• _WORK TASK_
Scan the material for the string "does" and copy out every line in which it occurs.

• _INFORMATION GIVEN_
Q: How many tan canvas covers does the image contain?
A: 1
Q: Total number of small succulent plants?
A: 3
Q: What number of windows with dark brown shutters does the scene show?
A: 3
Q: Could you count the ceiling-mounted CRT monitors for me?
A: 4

* * *

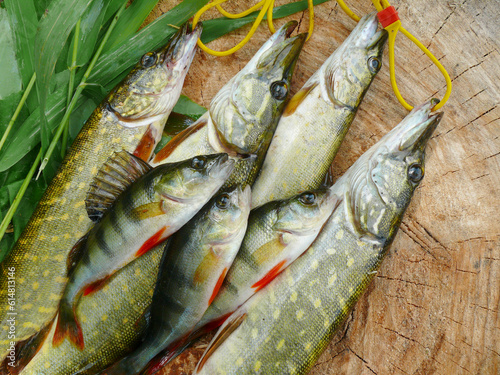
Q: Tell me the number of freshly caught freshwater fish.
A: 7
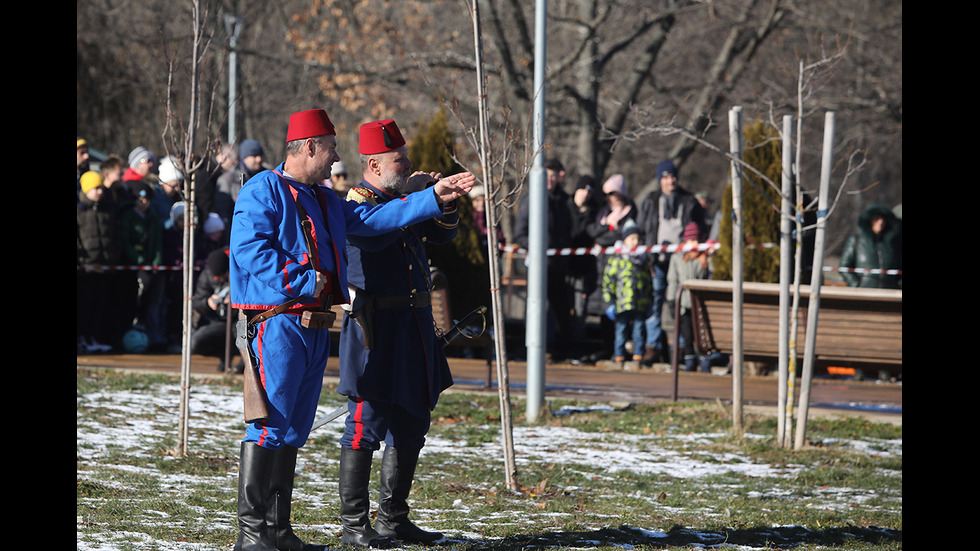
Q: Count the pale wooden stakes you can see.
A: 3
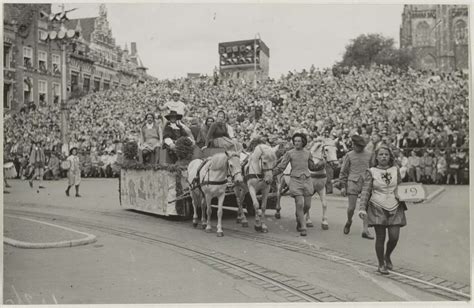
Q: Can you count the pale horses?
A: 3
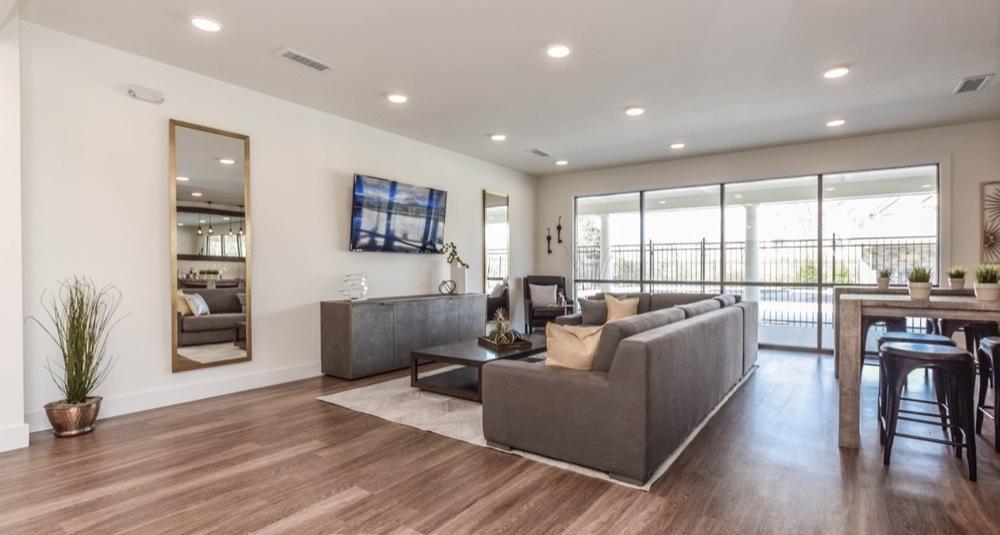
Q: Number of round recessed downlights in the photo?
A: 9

• _TASK RESPONSE_
Q: How many tan canvas covers does the image contain?
Q: What number of windows with dark brown shutters does the scene show?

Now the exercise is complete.